══ RECORDS SHOWN

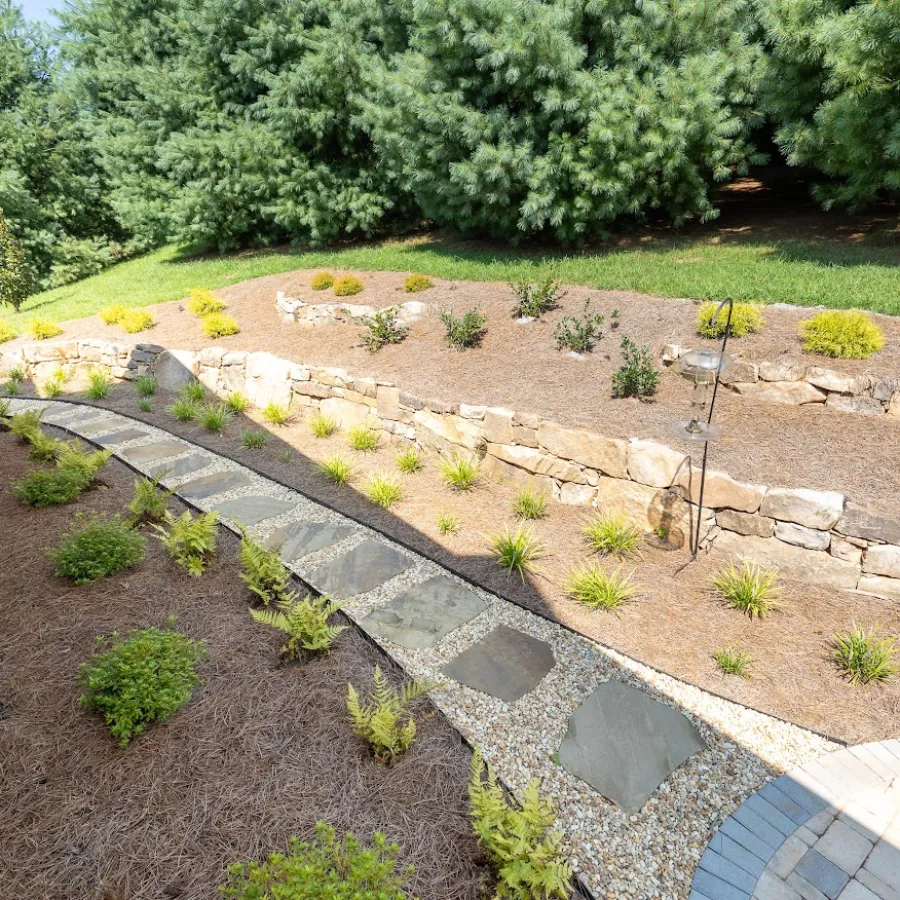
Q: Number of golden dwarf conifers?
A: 11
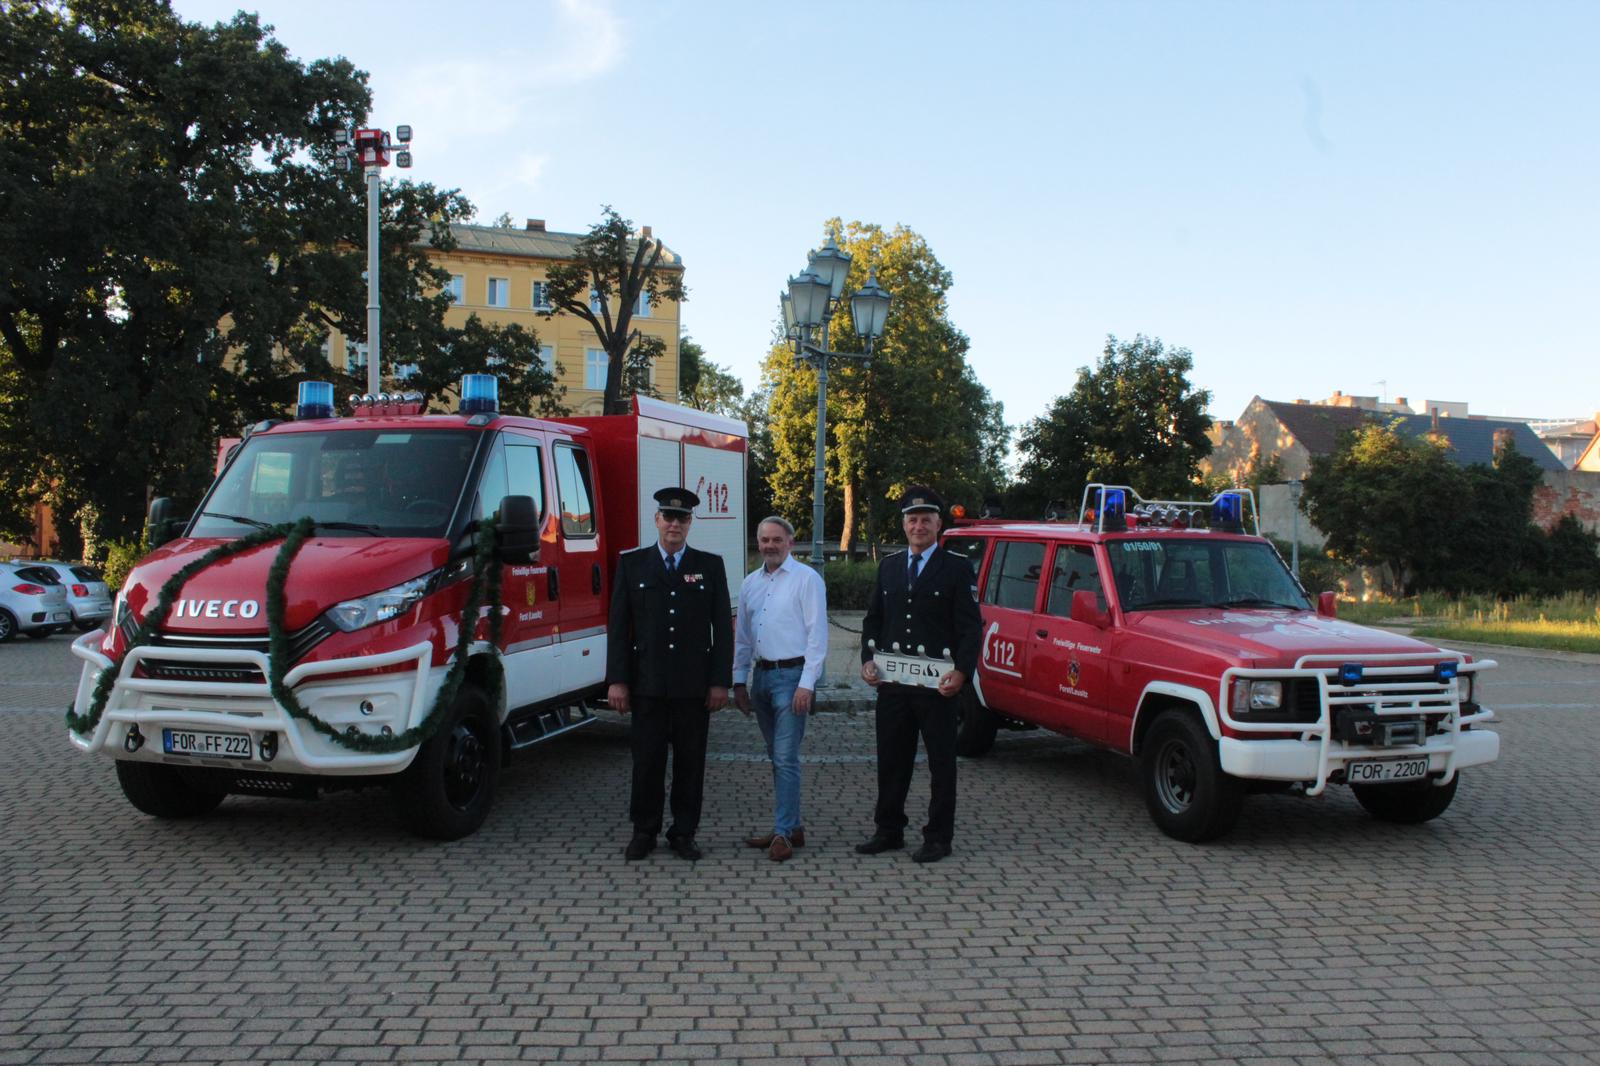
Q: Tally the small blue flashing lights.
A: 2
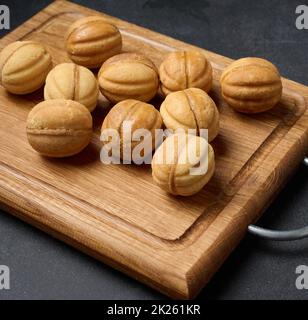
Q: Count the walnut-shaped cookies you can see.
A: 10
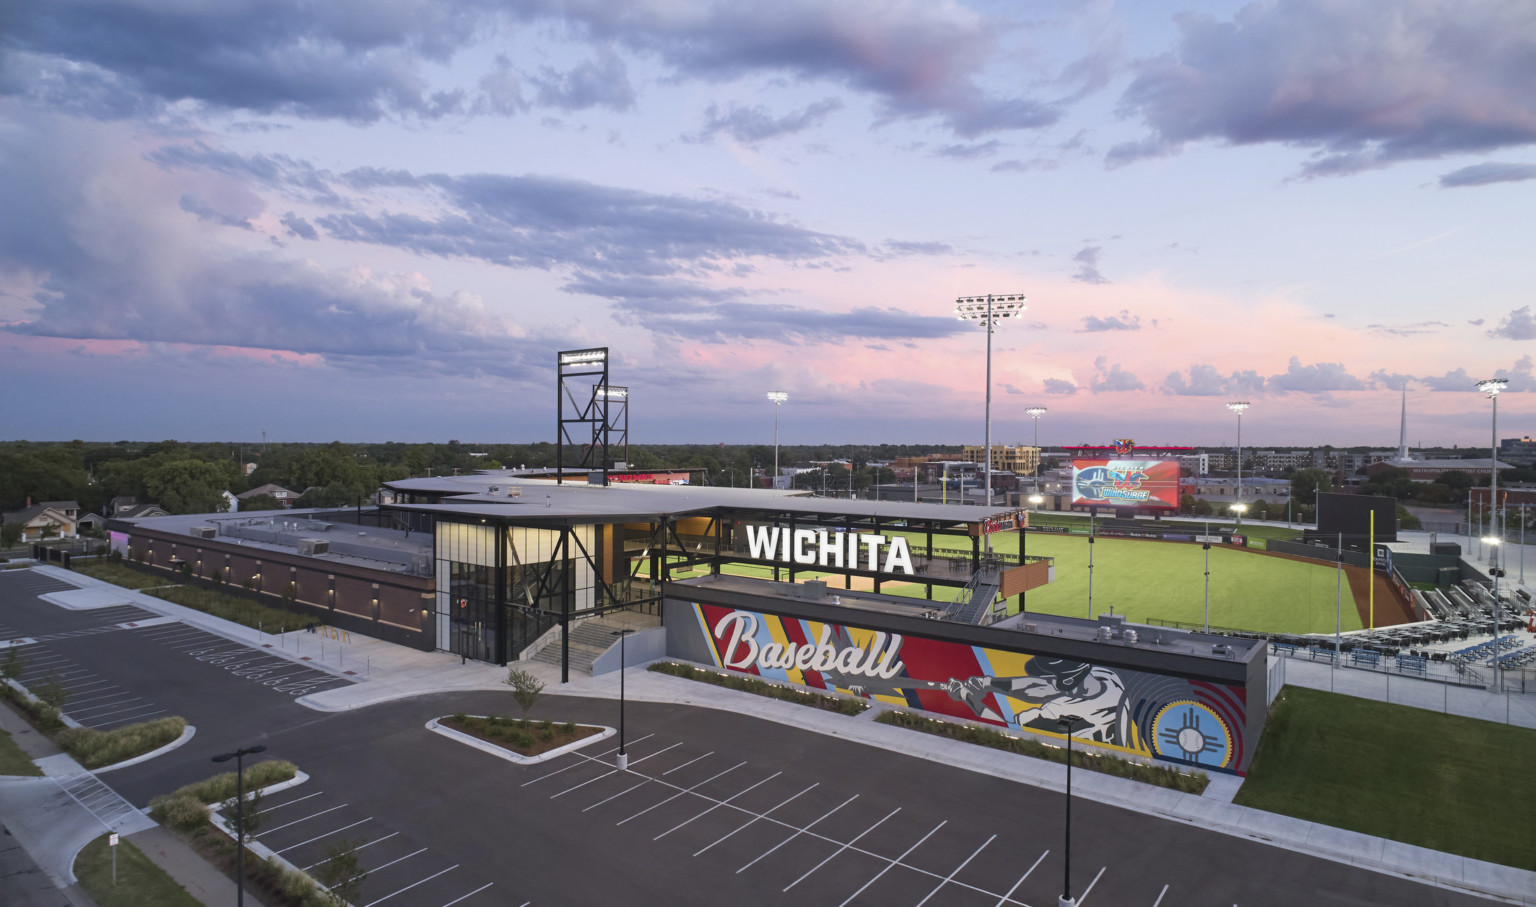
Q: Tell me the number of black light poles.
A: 3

════

INSTRUCTIONS TO FOLLOW:
Omitting the pictures, copy each record above exactly as it stands.

WRITTEN RESPONSE:
Q: Number of golden dwarf conifers?
A: 11
Q: Tally the small blue flashing lights.
A: 2
Q: Count the walnut-shaped cookies you can see.
A: 10
Q: Tell me the number of black light poles.
A: 3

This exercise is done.